Nevertheless, Rocksteady wanted to encourage and reward this kind of free exploration of the island, which was one of the primary reasons for dividing the asylum into multiple buildings and creating the Overworld. “Breaking it down into multiple buildings spread across the island allowed for more exploration, both within the structures and outside them, and also broke the monotony of solely interior environments, contrasting them with the overwhelming spaciousness of the exteriors,” says Hego.

Indeed, outside, in these exhilarating exteriors, the island is thick with swaying trees, weeds, and foliage, as well as the sea grass combing the shoreline. In addition, there’s the plant life in the botanical garden, where the seductive Poison Ivy practices her evil science. While artists sculpted a handful of static tree meshes in 3ds Max, they relied primarily on the commercially available SpeedTree, a tool kit from Interactive Data Visualization for creating and rendering plant life in games.

Restyling the Batmobile
Artists gave the Batmobile a significant style overhaul for the game, applying the same fusion of gritty realism and retro comic book that re-energized the characters and sets. “We wanted to keep the cool, hard, chunky Batmobile feel while adding a 1920s retrofitted style to it,” says Hego. “The result comes across like a mix of a hot-rod monster car and a rocket. It looks pretty cool, and sits well in the dark and Gothic atmosphere of the game.”

When asked if the team modeled and textured the Batmobile in various states of damage and disrepair, Hego prefers to leave us in suspense. “I don’t want to spoil anything about what is going to happen in the game,” he comments.
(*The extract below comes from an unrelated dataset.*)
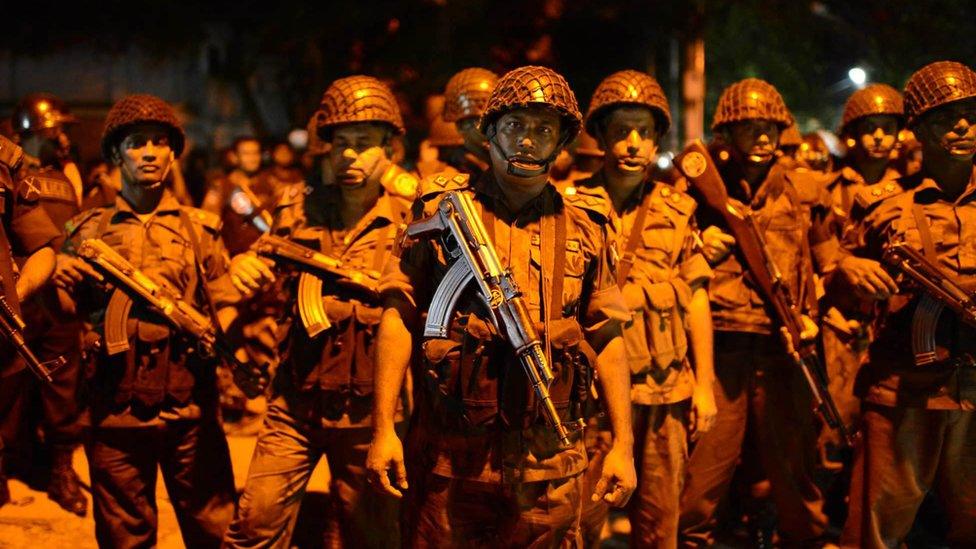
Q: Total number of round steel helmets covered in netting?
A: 8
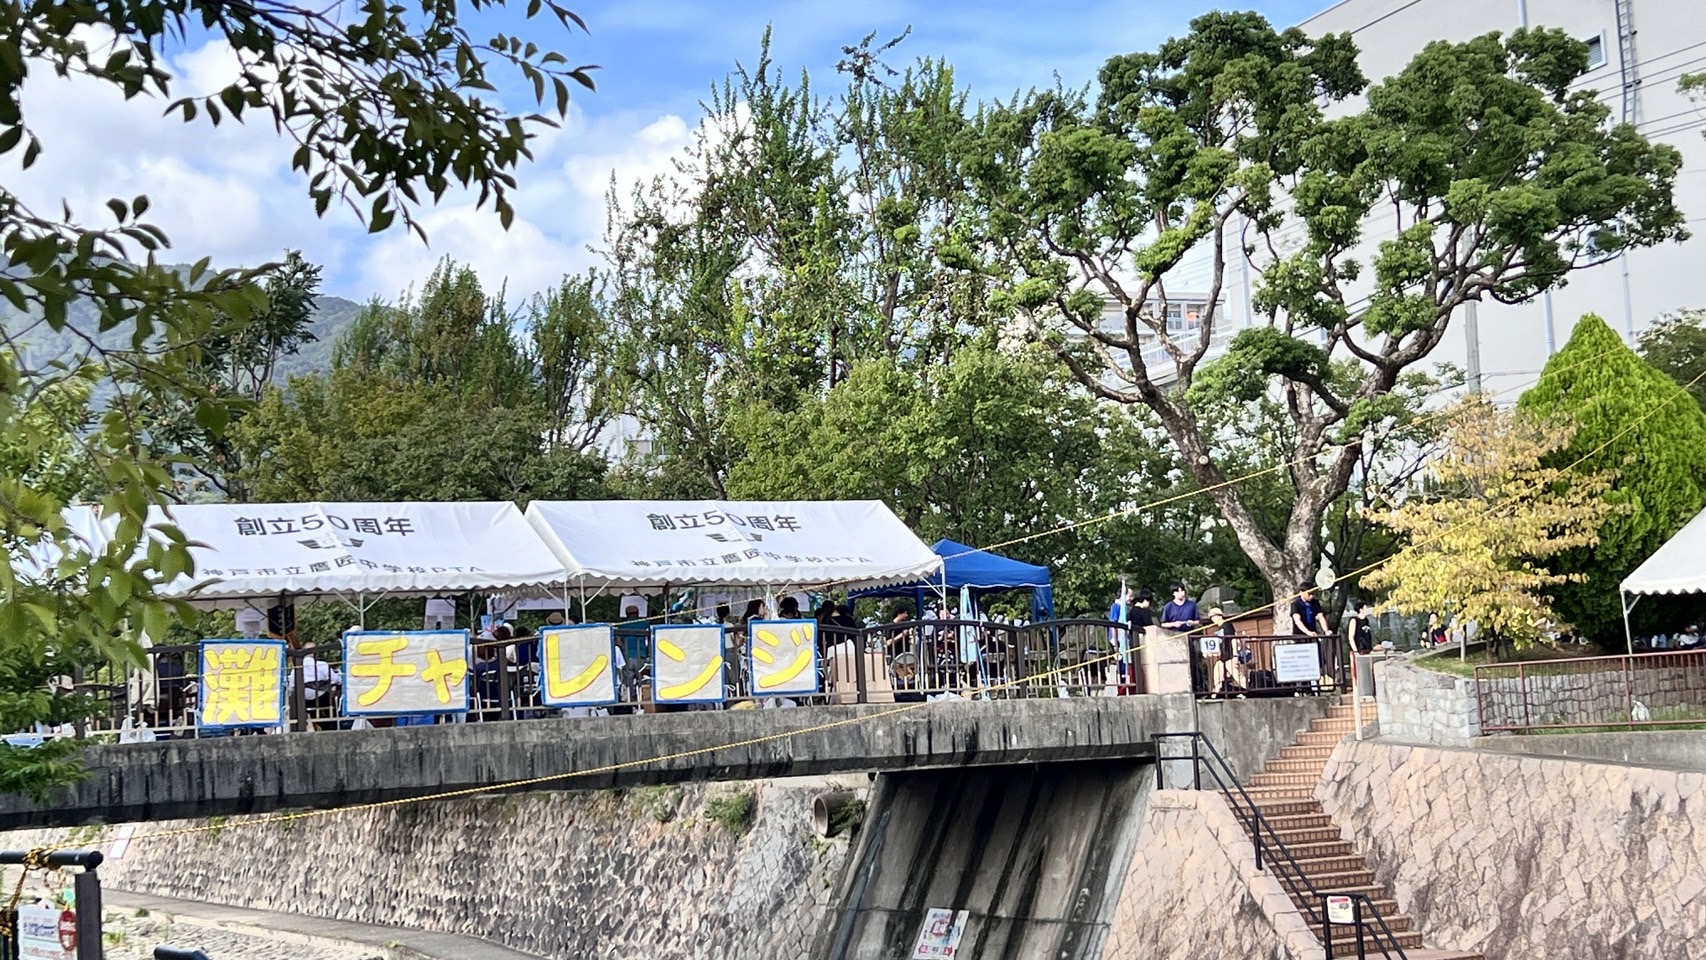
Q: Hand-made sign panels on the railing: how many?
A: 5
Appearing in Batman: Arkham Asylum is the iconic Batmobile, built in Autodesk’s 3ds Max, as were all the characters and sets.
Comic Characters
To create Batman’s repertoire of ninja combat moves, Rocksteady mocapped professional martial artists at its in-house studio in London, which employs Vicon’s Blade and 30 F40 cameras. The team processed the data in Autodesk’s MotionBuilder before animators crafted the finished performances in 3ds Max.  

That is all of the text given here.